MRS measurements and results. A, MRS voxel placement in the occipital cortex in the sagittal and axial planes. B, Representative fits of the GABA+ and Glx peaks in the edited MEGA-PRESS spectrum. C, Creatine-normalized levels of metabolites in the visual cortex in CLOSED, openDARK, and openSTIM. Left, Changes of GABA+/Cr and Glx/Cr between conditions in individual subjects. Colored lines indicate ≥5% differences in metabolite-to-creatine ratios coherent with the statistically significant results on the group level. Gray solid lines indicate ≥5% difference in the opposite direction. Gray dotted lines indicate weaker change. Right, Box plots of relative metabolite levels for each group. Statistically significant difference: **p < 0.01; ***p < 0.001.
Local neural activity and Cr-normalized metabolite levels. A, Regional distribution of zALFF scores in CLOSED and openDARK states. ALFF is calculated as the sum of amplitudes in the power spectrum of BOLD signal between the frequency of 0.01 and 0.1 Hz. For further analysis, zALFF signal was averaged across the MRS voxel in the occipital cortex. B, Task-related BOLD signal changes in openSTIM. Areas with significant fMRI activation when observing the flickering checkerboard presentation compared with the rest condition (p < 0.05, FWE-corrected). The main cluster is located in the primary visual cortex. C, Relationship between zALFF scores, GABA+/Cr, and Glx/Cr in CLOSED and openDARK. GABA+/Cr correlates negatively with zALFF (p = 0.013) in openDARK. D, Relationship between BOLD %, GABA+/Cr, and Glx/Cr in openSTIM. Glx/Cr correlates positively (p = 0.012) with BOLD signal change.
fMRI group results corrected with FWE at p < 0.05 levela
We further found a significant negative correlation between GABA+/Cr and zALFF scores in openDARK (r = −0.35, n = 48, p = 0.013), but neither in CLOSED (r = 0.12, n = 51, p = 0.41) nor in openSTIM (r = −0.28, n = 28, p = 0.14) (Fig. 2C,D).
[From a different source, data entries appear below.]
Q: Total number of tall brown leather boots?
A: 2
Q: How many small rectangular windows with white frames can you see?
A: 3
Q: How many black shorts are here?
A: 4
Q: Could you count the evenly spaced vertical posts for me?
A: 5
In summary, GABA+ levels only correlated with local neural signaling in openDARK but not in CLOSED or openSTIM.
Glx levels correlate positively with neural activity in openSTIM
Next, we investigated whether Glx levels correlated with the BOLD-signal amplitude in different states. The Glx/Cr concentration did not relate to zALFF scores in CLOSED (r = −0.01, n = 51, p = 0.93) or in openDARK (r = 0.16, n = 49, p = 0.25). However, we found a significant positive correlation between Glx/Cr and BOLD contrast estimates in openSTIM (r = 0.41, n = 28, p = 0.012) (Fig. 3C,D).
In summary, Glx levels and fMRI task responses correlate during visual stimulation but not in states without visual input.
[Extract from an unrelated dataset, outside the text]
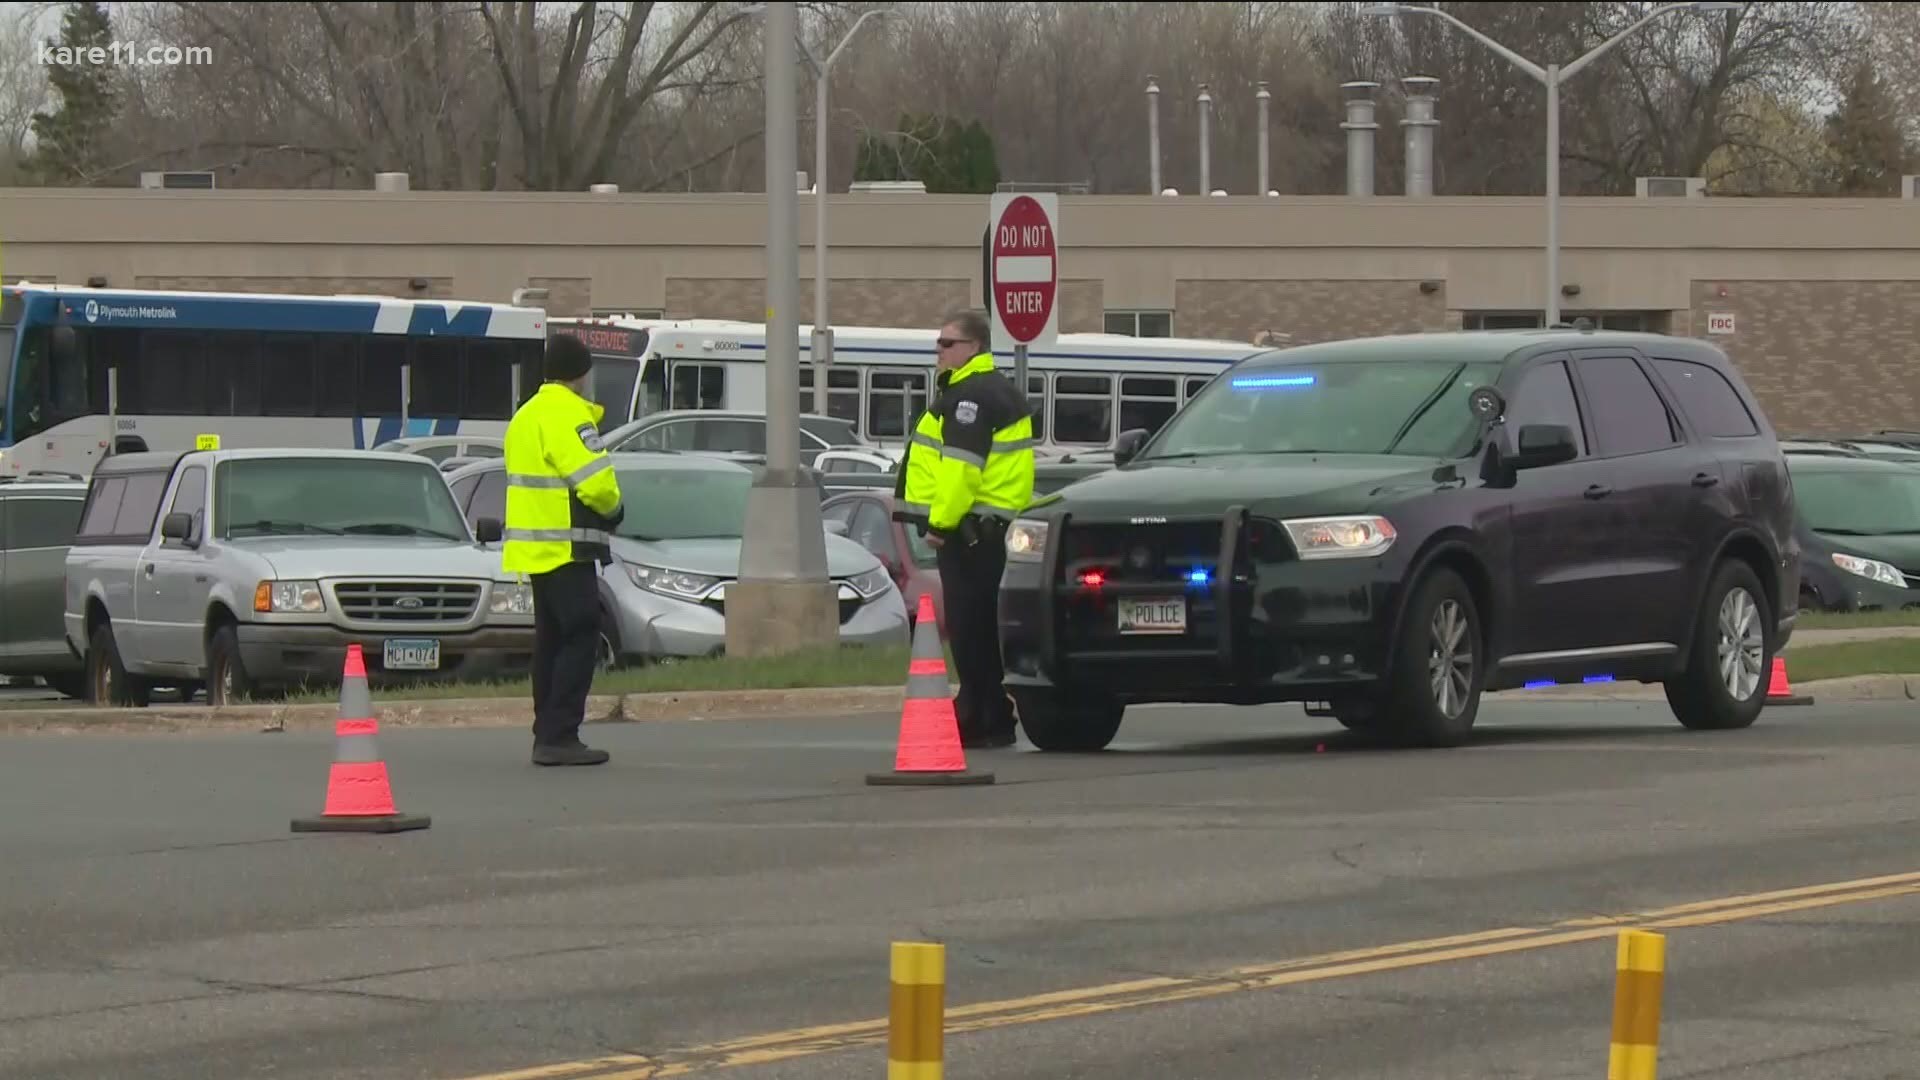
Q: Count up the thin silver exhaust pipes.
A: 3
GABA levels correlate positively with visual sensitivity
In a final step, we tested whether neurotransmitter levels in openSTIM related to the efficiency of basic visual processes. The analyses revealed a significant negative correlation between orientation discrimination thresholds and GABA+/Cr in openSTIM (r = −0.54, n = 23, p = 0.008). That is, participants with a higher GABA concentration during visual stimulation were able to discriminate smaller tilt angles, which we take as an indicator of higher visual sensitivity. No such correlation was observed for Glx/Cr (r = 0.08, n = 23, p = 0.72) (Fig. 4B). Neurotransmitter levels also did not correlate with the performance in the attentional capture task measured as mean RTs of distractor absent and distractor present trials (rGABA = 0.24, n = 27, p = 0.28; rGlx = −0.17, n = 27, p = 0.44).
Orientation discrimination task. A, Sequence of events in the course of each trial. B, Negative correlation between GABA+/Cr in openSTIM and orientation discrimination thresholds in Gabor tilt angles. A smaller discrimination threshold corresponds to better performance (i.e., higher visual sensitivity).
In summary, GABA+, but not Glx, levels during visual stimulation correlated with visual sensitivity in an orientation discrimination task. Neurotransmitter levels were not associated with cognitive modulation of visual processes.
Discussion
In this study, we investigated whether GABA+/Cr and Glx/Cr ratios in the occipital cortex fluctuate with increasing visual input (openDARK and openSTIM) compared with an eyes-closed (CLOSED) condition. As expected, we found contrasting changes and different dynamics of both neurotransmitters. When opening the eyes in darkness, inhibitory GABA levels decreased and correlated negatively with the BOLD-signal amplitude, with no further changes in openSTIM. Glu levels did not differ between CLOSED and openDARK but increased with checkerboard stimulation, where they positively correlated with BOLD signal change. On the behavioral level, we found that inhibitory but not excitatory neurotransmitter levels in the occipital cortex correlated with visual discrimination performance.
GABA and Glx levels change with increasing visual input
Previous studies consistently identified upregulation of excitatory neurotransmitter levels during visual processing, whereas reports about GABA changes were less consistent. Mekle et al. (2017) found a 5% reduction of GABA concentration in the activated hemisphere during unilateral visual stimulation compared with eyes open. Others could not detect such alterations (Mangia et al., 2007; Schaller et al., 2014; Bednarík et al., 2015). Importantly, all these experiments compared levels of high visual input (i.e., presentation of a checkerboard) with low visual input (usually eyes open in a bright scanner environment) but did not include an eyes-closed condition. In the current study, we explicitly contrasted high (openSTIM) and low (openDARK) visual input conditions with eyes closed. This revealed a downregulation of GABA even before receiving visual stimulation. To the best of our knowledge, this is the first report to describe fluctuations in GABA levels induced solely by opening the eyes in the dark. Our results might explain the heterogeneous findings on GABA from prior studies, as these could have missed prominent changes of neurotransmitter levels when only comparing high versus low stimulation periods.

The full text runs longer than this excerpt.